Charles Nevin wrote in The Independent: “Battenberg cake is exemplarily British. The first cake was baked in 1884 to celebrate Prince Louis of Battenberg marrying Princess Victoria, Queen Victoria’s granddaughter and Prince Philip’s grandmother.”[3] Food historian Ivan Day refuted the royal connection, and states the simplification of the four-panelled cake occurred when “large industrial bakers such as Lyons” got in on the battenberg game – “I suppose a four-panel battenburg [a common 19th-century spelling] is much easier to make on a production line”.[4]
Recipe[]
Bakers construct Battenberg cakes by baking yellow and pink sponge-cakes separately, and then cutting and combining the pieces in a chequered pattern. The cake is held together by apricot jam and covered with marzipan.[5]
Origins[]
While the cake originates in England, its exact origins are unclear,[6][7] with early recipes also using the alternative names "Domino Cake" (recipe by Agnes Bertha Marshall, 1898), "Neapolitan Roll" (recipe by Robert Wells, 1898),[8] or "Church Window Cake".
The cake was purportedly named in honour of the marriage of Princess Victoria, a granddaughter of Queen Victoria, to Prince Louis of Battenberg in 1884.[3] The name refers to the German town of Battenberg, Hesse, which was the seat of an aristocratic family that died out in the early Middle Ages and whose title was transferred in 1851 to Countess Julia Hauke on behalf of her marriage to Prince Alexander of Hesse and by Rhine; then first Countess of Battenberg, afterwards Princess of Battenberg, known in Britain since 1917 as Mountbatten.[9] Food historian Ivan Day refutes the royal connection, and states British bakers (“such as Lyons“) simplified (from what?) the cake by creating “a four-panel battenburg” which “is much easier to make on a production line”.[4]
According to The Oxford Companion to Food, the name "Battenberg cake" first appeared in print in 1903.[10] However, a "Battenburg cake" appeared in: Frederick Vine, Saleable Shop Goods for Counter-Tray and Window … (London, England: Office of the Baker and Confectioner, 1898).[6][11]
See also[]
- Food portal
- List of foods named after people
References[]
- ^ "Battenberg". Oxford Dictionary. Retrieved 30 April 2015.
- ^ "Definition of 'Battenburg'". Collins English Dictionary. Retrieved 30 April 2015.

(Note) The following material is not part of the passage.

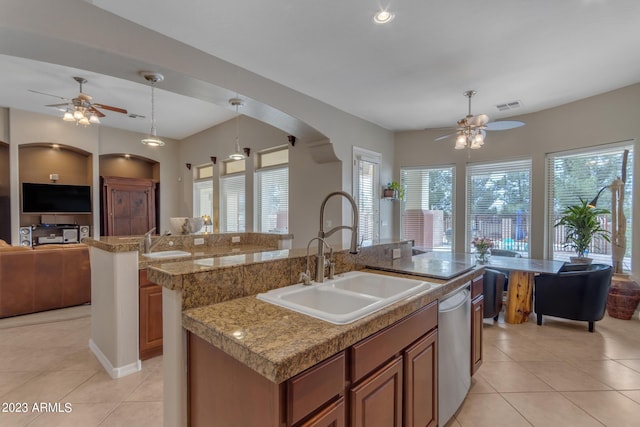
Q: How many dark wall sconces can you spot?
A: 4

- ^ a b "Minor British Institutions: Battenberg cake". The Independent. 2010-11-13. Retrieved 2016-05-03.
- ^ a b "How to make the perfect battenberg cake". The Guardian. Retrieved 9 October 2019.

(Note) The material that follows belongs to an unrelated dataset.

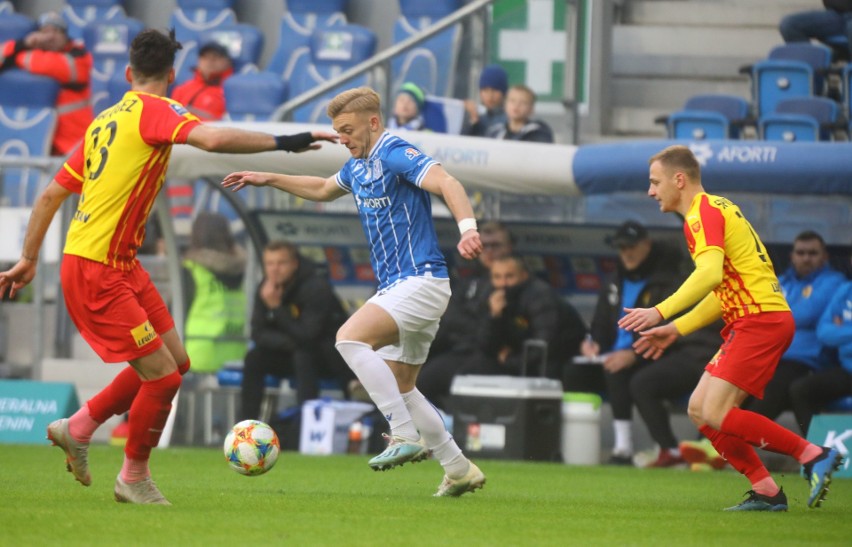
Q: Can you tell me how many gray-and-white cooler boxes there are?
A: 1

- ^ Cook, Sarah (March 2011). "Battenberg Cake". Good Housekeeping. BBC. Retrieved 10 May 2015.
- ^ a b "Battenburg Cake - the Truth". Food History Jottings.
- ^ "Battenberg Cake". Foods of England. Retrieved 26 February 2013.
- ^ "Battenburg Cake History Again!". Food History Jottings. Retrieved 10 May 2015.
- ^ John Ayto, The Diner's Dictionary: Food and Drink from A to Z (Oxford, England: Routledge, 1993), p. 22.
- ^ Davidson, Alan, The Oxford Companion to Food, 3rd ed. (Oxford, England: Oxford University Press, 2014), p. 67.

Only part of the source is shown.